100. The method of claim 98 wherein the non-ionic surfactant is selected from polyethoxylated sorbitan esters, polyglycerol esters, sucrose esters, ethoxylated alcohols, octylphenol ethoxylated, and mixtures of any of the above.

101. The method of claim 98 wherein the non-ionic surfactant in step (a) have HLB value in the range of 10-20.

102. The method of claim 98 further comprising adding an initiator.

103. The method of claim 102 wherein said initiator is selected from thermal initiator and UV activated initiator.

104. The method of claim 102 wherein said initiator is a thermal initiator and is added after phase inversion raise in temperature in step (b).

105. The method of claim 103 wherein the thermal initiator is added between steps (c) and (d) and the condition in step (d) is to raise the temperature to a temperature lower than PIT.

106. The method of claim 103 wherein the thermal activated initiator is hydrophilic and is added to the water phase of the oil-in-water nanoemulasion obtained by step (c).

107. The method of claim 103 wherein the UV activated initiator is hydrophobic and is added to the oil phase of the mixture in step (a).

108. The method of claim 103 wherein the UV activated initiator is hydrophilic and is added to the aqueous phase in step (a).

109. The method of claim 103 wherein the UV activated initiator is hydrophilic and is added to the water in the oil-in-water nanoemulsion of step (c).

110. The method of claim 103 wherein said initiator is UV initiator and the condition of step (d) is application of UV radiation sufficient to begin polymerization.

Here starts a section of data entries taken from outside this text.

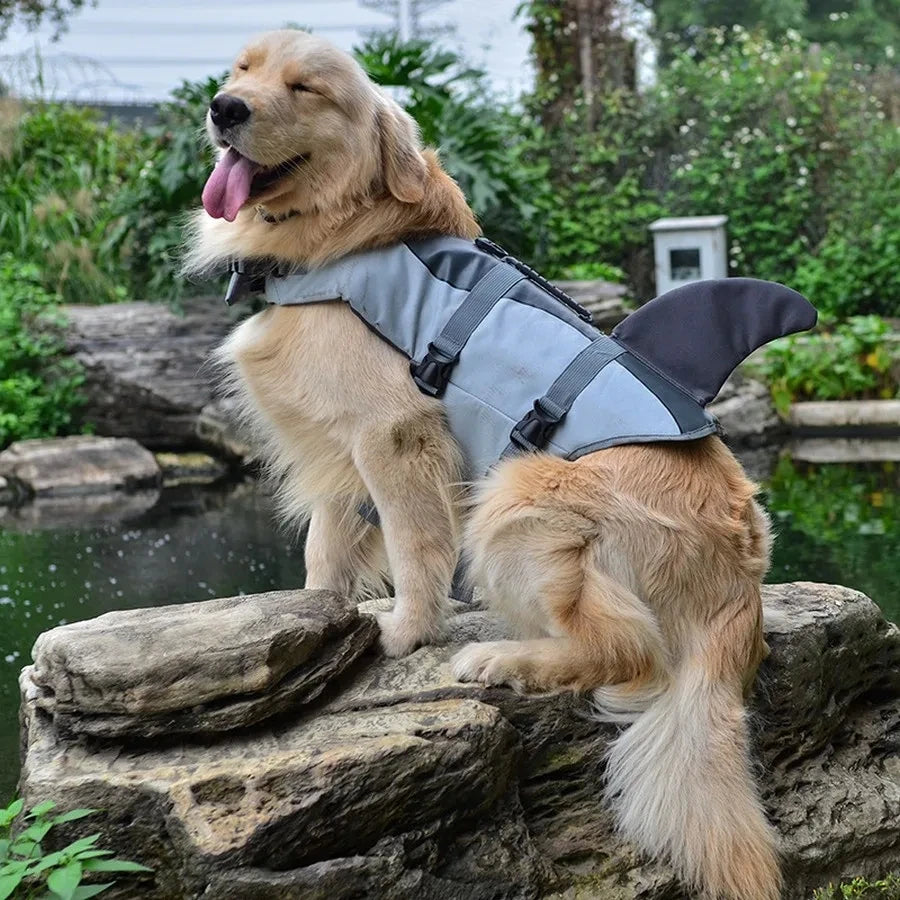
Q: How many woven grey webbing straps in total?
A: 2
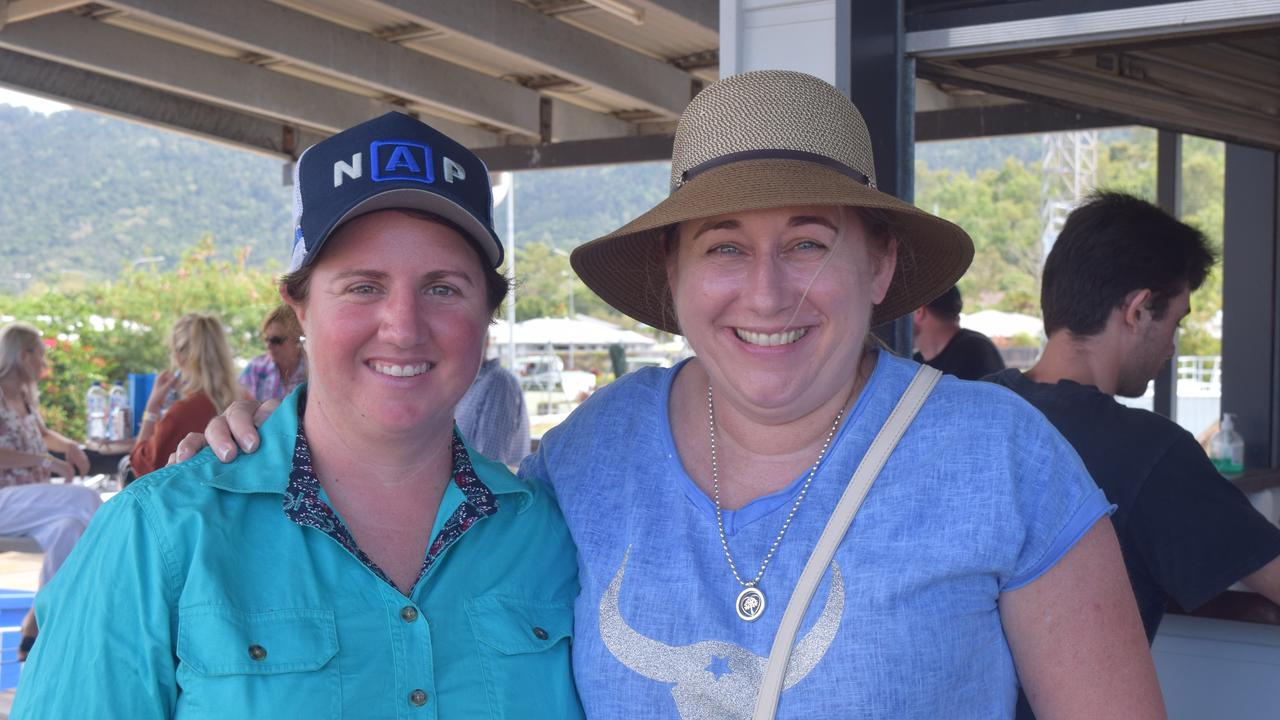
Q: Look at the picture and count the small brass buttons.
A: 4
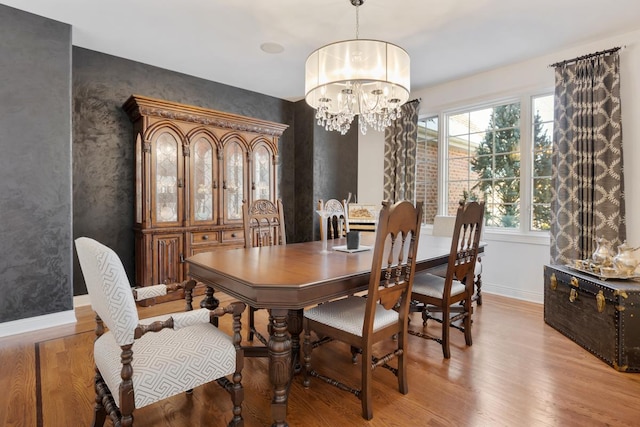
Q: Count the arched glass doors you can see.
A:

111. The method of claim 102 further comprising adding an activator.

112. The method of claim 108 wherein said activator is thermal activator and is selected from transition metal ions.

113. The method of claim 111 wherein said activator is added in step (a) to the oil phase or aqueous phase.

114. The method of claim 111 wherein said activator is added in step (c) to the water phase.

115. The method of claim 98 wherein two different monomers are used, a first monomer is being in the oily phase and a second monomer is dissolved in the aqueous phase, said first and second monomers are added in step (a).

116. The method of claim 115 wherein nanoencapsulation takes place in the interface between the first and second monomers during their polymerization.